Additional Bank Fees
The Origination Fee/Discount
Point is considered a bank fee, but there is also a general fee paid to the
bank. This will be consistent within a lending institution but can vary
greatly between them. For example, one lender charged a standard $1,000 bank
fee and another charged $912. It was not until I looked into what the actual
fee was for that I realized the true difference. Bank of America charged a
$912 fee that included a $200 application fee, an $11 Flood Determination
Certificate, an $82 dollar Tax Lien Service Fee and a $619 Combined Processing
and Appraisal Fee.

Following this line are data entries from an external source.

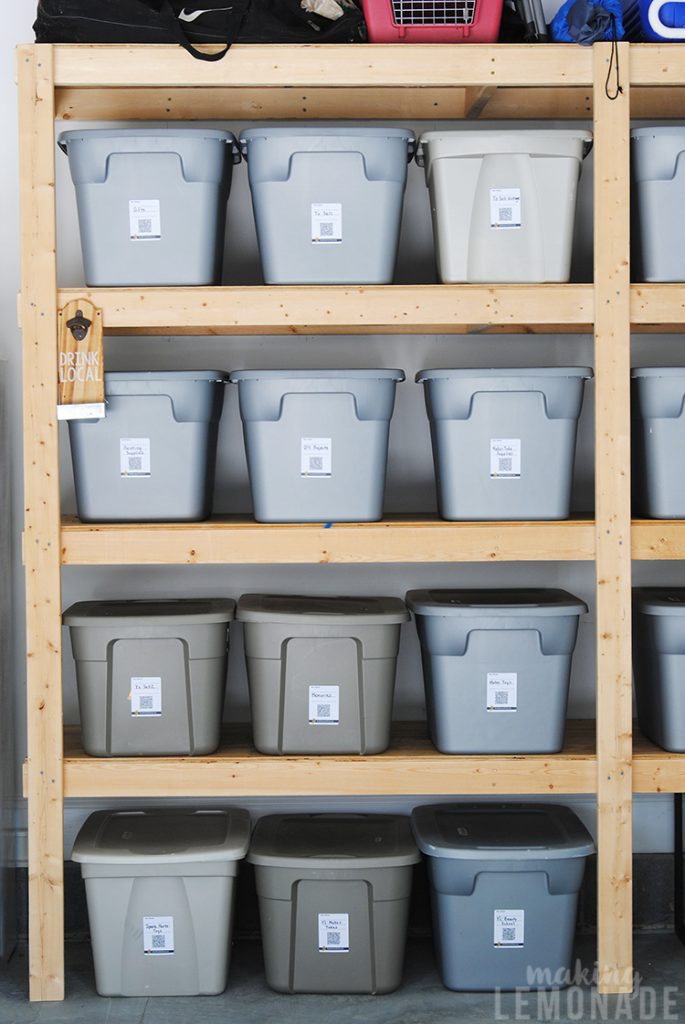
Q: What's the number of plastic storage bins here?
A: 15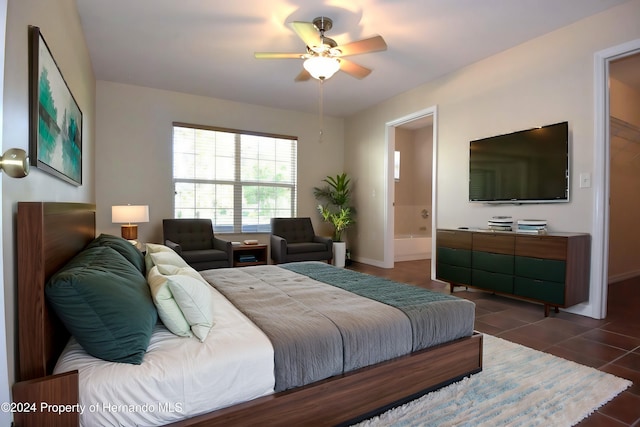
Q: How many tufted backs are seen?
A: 2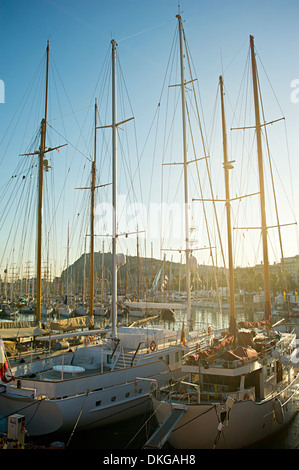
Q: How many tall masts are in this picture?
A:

The other lender did not include an appraisal in their
$1000 fee that can cost around $400. Although the differences do not end up
being significant, the point is that you should always ask what the lender's
fee includes. In general, the fee should be somewhere around $1000 dollars.
Private Mortgage Insurance
This is often
abbreviated (PMI). It is essentially a payment that you make to purchase
insurance on your loan. In a sense, if you end up defaulting on your loan the
company to whom the bank was making your PMI payment will cover the bank for
the loss. This should not be apart of any doctor's loan at all. As we
discussed, medical students and residents are a low risk population and the
bank is willing to forgo the PMI payment for this particular population.
Certainly your loan is insured, but that is something the bank and their
insurance company will decide. A lender may state that every loan has to have
insurance, which is true, but the doctor's loan does not require you to pay any
There is a trick that some lenders will try to pull in order
to say that their loan has no PMI. They will simply offer you a loan with a
much higher interest rate to give the appearance that no PMI is being paid. In
actuality, the cost of the PMI is simply being rolled into the higher interest
rate of your loan. For example, one lender told me that he could either give
me a 6.0% loan with an additional PMI of $160 a month or a 7.5% loan with no
additional PMI payment. Fortunately, it is easy to spot this trick because
your rate will be much higher than expected. The rate you are quoted should be
very competitive and have no PMI payment at all.